A bond election is in the works for next spring, and the city has assembled a citizens Bond Election Advisory Committee to ascertain Austin's construction and improvement priorities and to vet its wants and needs. To that end, the BEAC has created four subcommittees to examine bond possibilities in depth:

• transportation and drainage;

• facilities (including a new central library);

• open space;

• affordable housing.

Preparing for the bond discussion, city staff performed a needs assessment, matched roughly to the various bond subcommittees. The very grand total of wishes came in at over $769 million – not all affordable at a stroke, so it is from that master list that the committee will be whittling its priorities, with the help of broader public input.

Most likely to capture the public imagination is the proposal for a new central library. The City Council is considering a proposal to move the Green Water Treatment Plant from its lakefront location, opening the prime tract of land for development.

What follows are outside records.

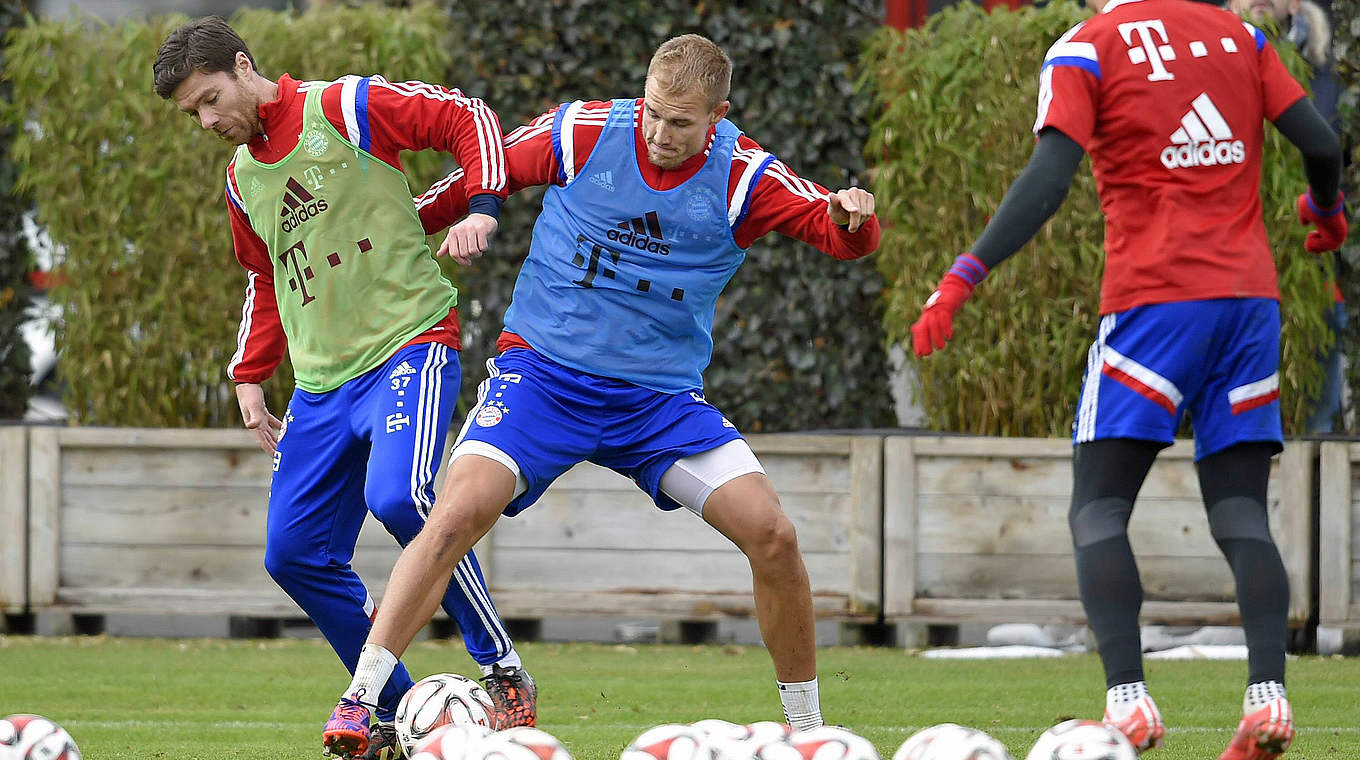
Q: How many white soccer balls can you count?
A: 10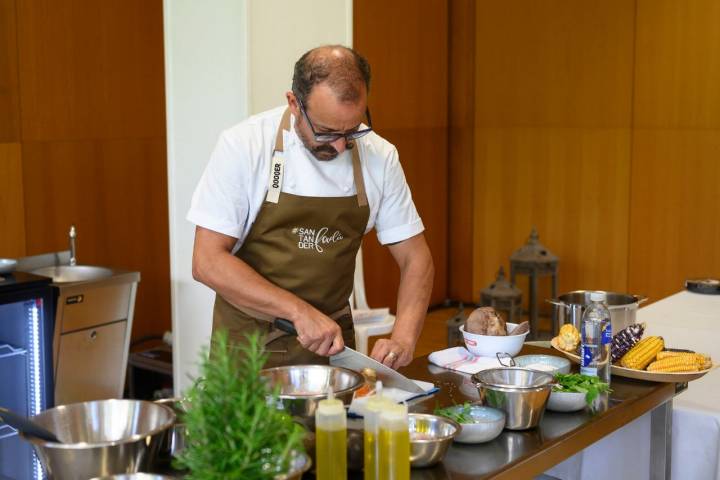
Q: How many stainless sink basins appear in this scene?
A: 1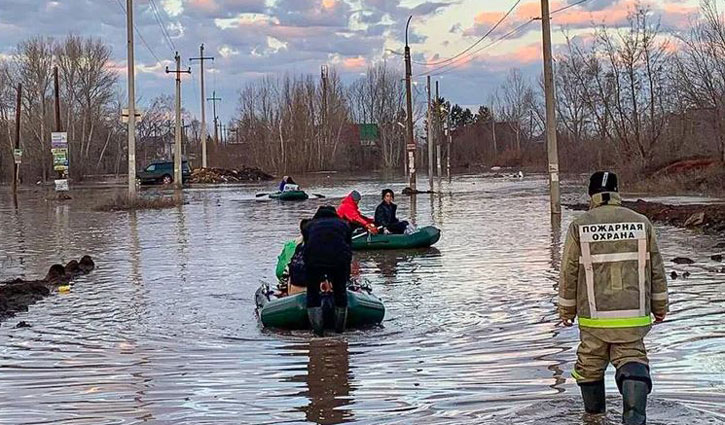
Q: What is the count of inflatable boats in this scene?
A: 3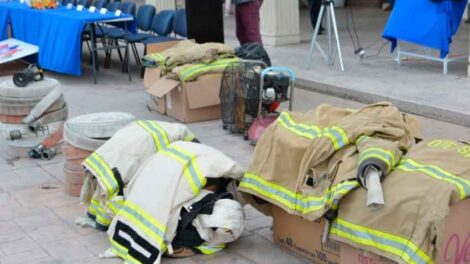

Mayor Wynn has suggested building a new central library on part of the space, and if the voters approve, it should be a major public project and potentially a signature Austin building: 200,000 square feet, with 100K more square feet of additional space, 96,000 new volumes, copious parking and seating, 80 public computers, a separate Wired for Youth and Children's area, along with 22 meeting and study rooms, and a 110-seat auditorium.

Also likely to attract attention is a proposal for acquisition of new public lands – with a similar effort initiated by the county, the hope is that area governments can extend a policy of protecting the Edwards Aquifer by acquiring open space (and potential park land) that would forestall over-intensive development.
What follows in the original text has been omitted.